*** Source records ***

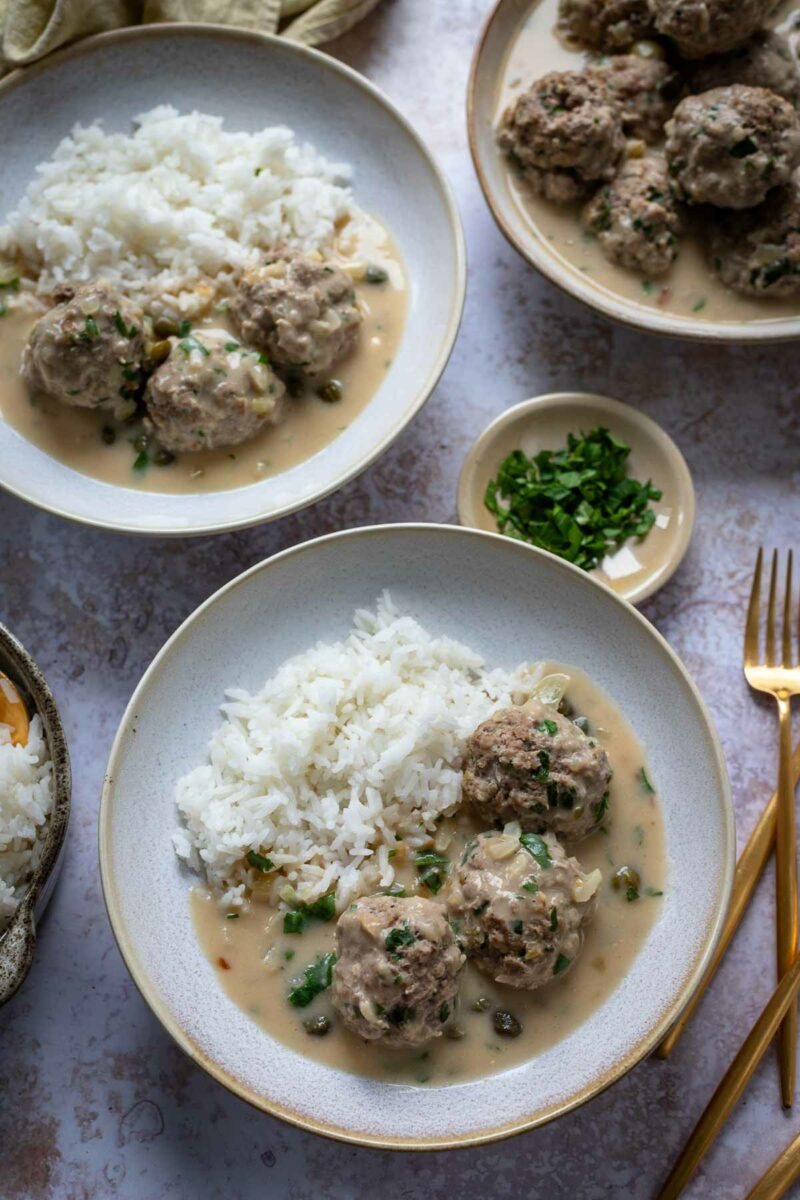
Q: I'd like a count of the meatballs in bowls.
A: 14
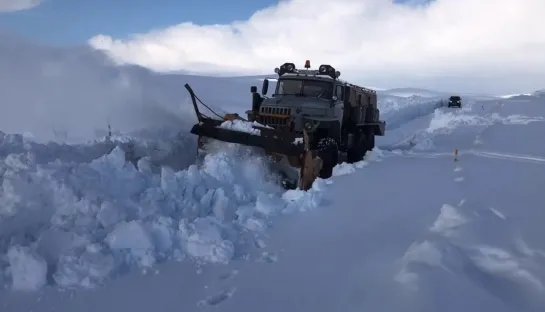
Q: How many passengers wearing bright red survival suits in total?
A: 0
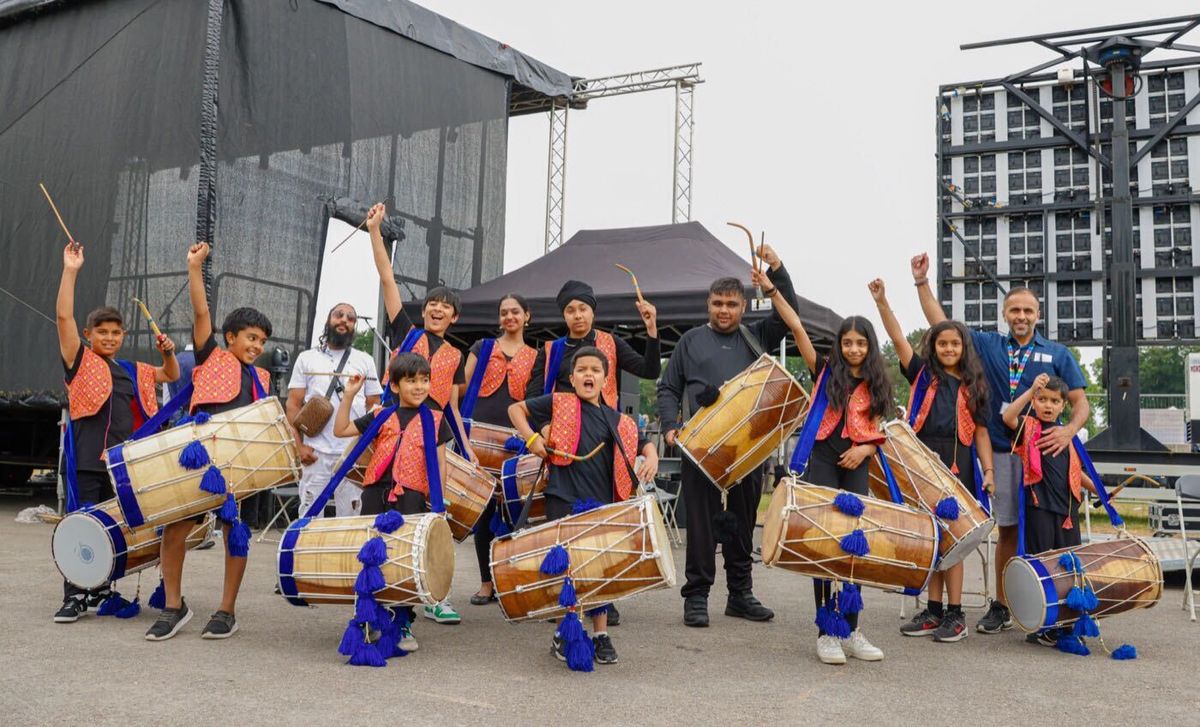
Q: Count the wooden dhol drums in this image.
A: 11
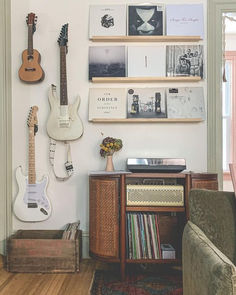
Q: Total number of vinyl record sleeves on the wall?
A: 9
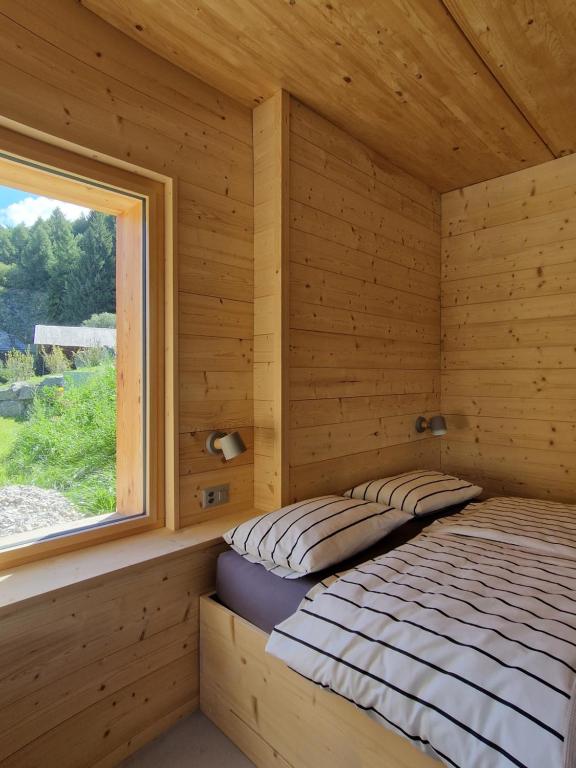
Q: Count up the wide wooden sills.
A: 1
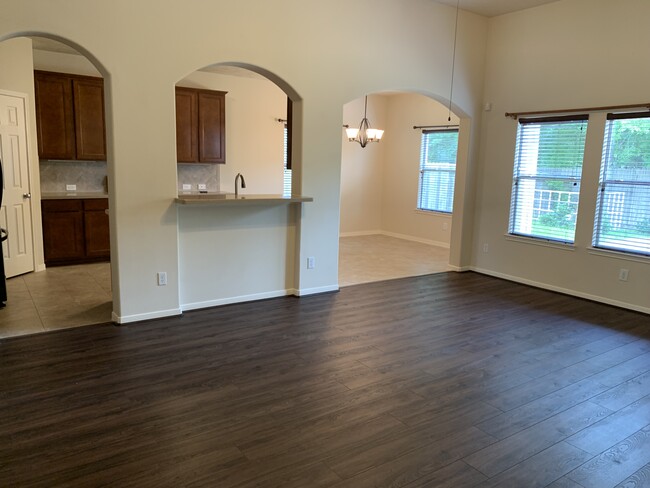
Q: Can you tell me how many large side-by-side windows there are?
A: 2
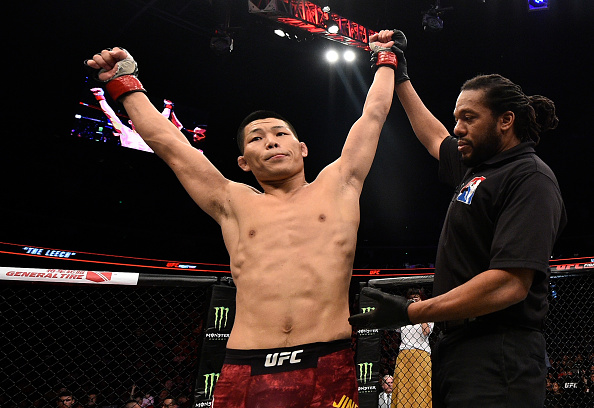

***

Aim of the task: Please copy out each line of the material that contains the string "wooden".

Solution for this task:
Q: Count the wooden dhol drums in this image.
Q: Count up the wide wooden sills.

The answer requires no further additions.